***** DATA *****

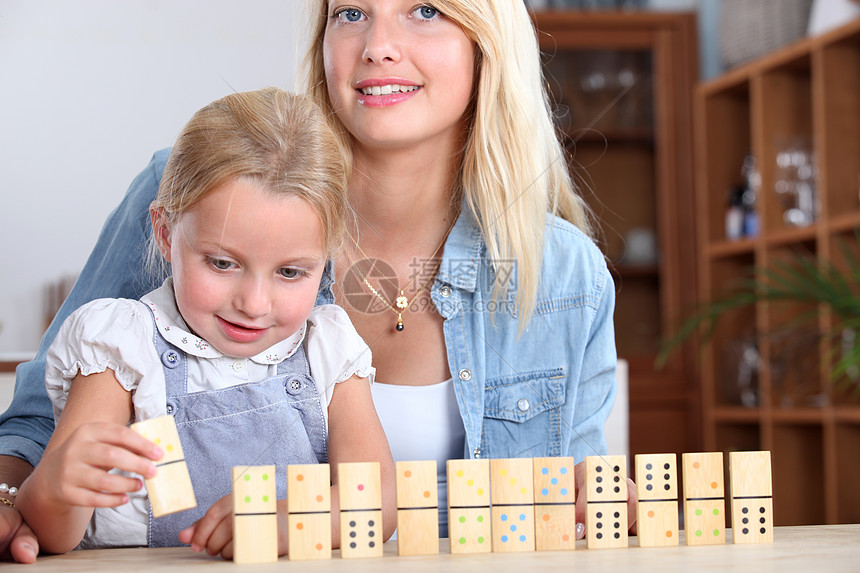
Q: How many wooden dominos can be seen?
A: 12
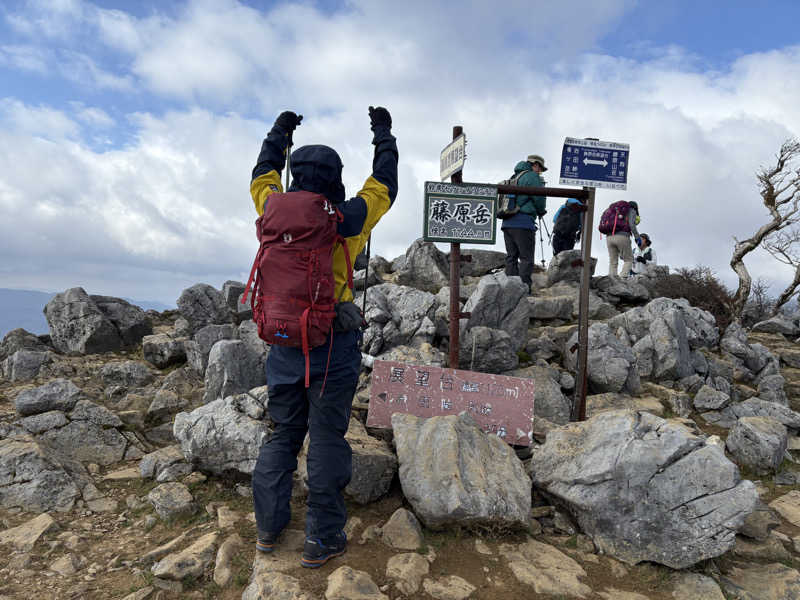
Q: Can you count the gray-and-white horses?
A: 0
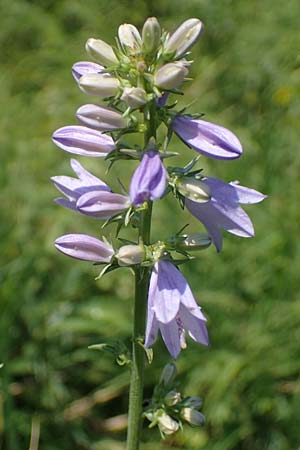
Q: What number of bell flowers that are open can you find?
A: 3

*****

WHAT IS REQUIRED
A faithful transcription of the material, with no pictures, is the expected result.

TASK OUTPUT
Q: How many wooden dominos can be seen?
A: 12
Q: Can you count the gray-and-white horses?
A: 0
Q: What number of bell flowers that are open can you find?
A: 3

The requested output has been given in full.